For example, there are only so many households in the developed world that are willing and financially able to buy a video game console. Every console exhibits the same growth-peak-decline behavior to their sales (a couple of them even skipped the "growth" part, peaking at the dawn of their lives). Sales may grow for a while, but eventually sales will reach a peak and start to decline as the number of people that want a particular system but don't have one yet shrinks. Expand that to the whole market across multiple generations and you can see the full implications of this phenomenon. Once you've gotten to a point where everybody in a given market that wants a console has one and are still repeat buyers in subsequent generations, the only way for the console market to grow is to expand to other markets. But so far consoles haven't gained any significant traction outside the main three markets.

In the 8-bit & 16-bit eras, there were actually only two markets, with North American and Japan accounting for about 85% of the worldwide sales. Widespread adoption of consoles in Europe didn't happen until the latter half of the 90s because A) they were able to because they were an affluent region, and B) the collapse of the home computer market combined with PCs still being an incredibly expensive alternative at the time made consoles (esp. the PlayStation) the most appealing way of playing video games. But those conditions don't really seem to exist elsewhere, with low per capita uptake for consoles. All other markets outside the US+Canada, Europe, and Japan amount to somewhere between 10-20% of the global console market, something that hasn't really changed at all in the past 25 years.

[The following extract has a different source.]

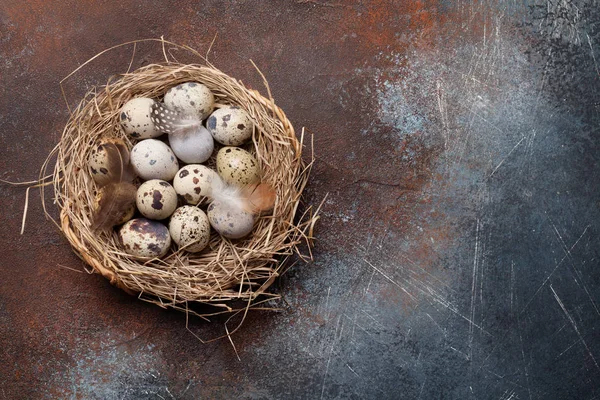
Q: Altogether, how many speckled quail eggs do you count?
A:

Even if the rest of the world started to adopt consoles at similar rates to the main three markets, you'd still eventually reach a saturation point. There's only so many households on the planet. That would leave growth-obsessed corporations to once again push for new growth opportunities like subscriptions and microtransactions, but even those run into the same problems. Once everyone in the world that wants Game Pass or whatever has it, once everybody has their desire for live service titles sated, then what? Buy out the competition? Okay, so what happens when you have a de facto monopoly on a given market and still eventually reach the inevitable end of growth? Seems like every publicly-traded company that can't grow anymore finds that the best way to pad those profits and increase shareholder value right before the bitter end is to fire as many people as possible, butcher the very economic beast you've been feeding and sell it off to hedge fund managers. Or just sell it to someone else.

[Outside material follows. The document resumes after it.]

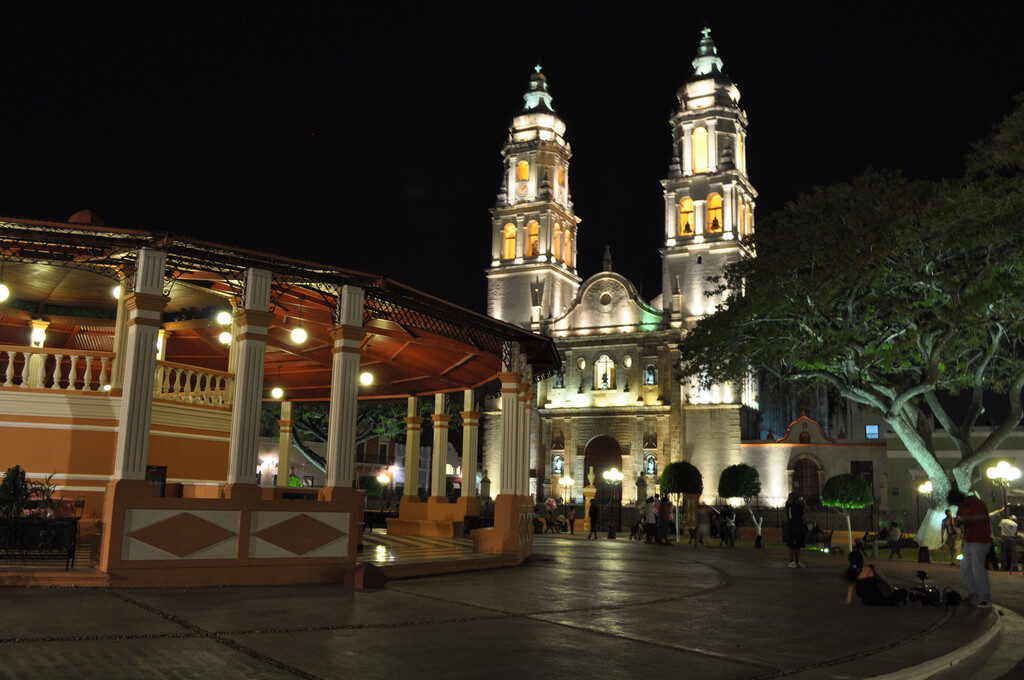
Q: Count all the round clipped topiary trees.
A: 3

If the goal of capitalism is perpetual growth at any cost, then it's a system doomed to failure. Anything predicated on unlimited growth is effectively a Ponzi scheme. But even a dirty pinko socialist like me understands that capitalism doesn't necessarily have to involve unlimited growth. It's merely the private ownership of the means of production, operated on a for-profit basis. Plenty of unincorporated local mom-and-pop businesses have thrived for decades without having to expand beyond one or several locations and consume everything around them. You probably frequent them or at least know of them. They continually made enough profit to stay in business for a very long time.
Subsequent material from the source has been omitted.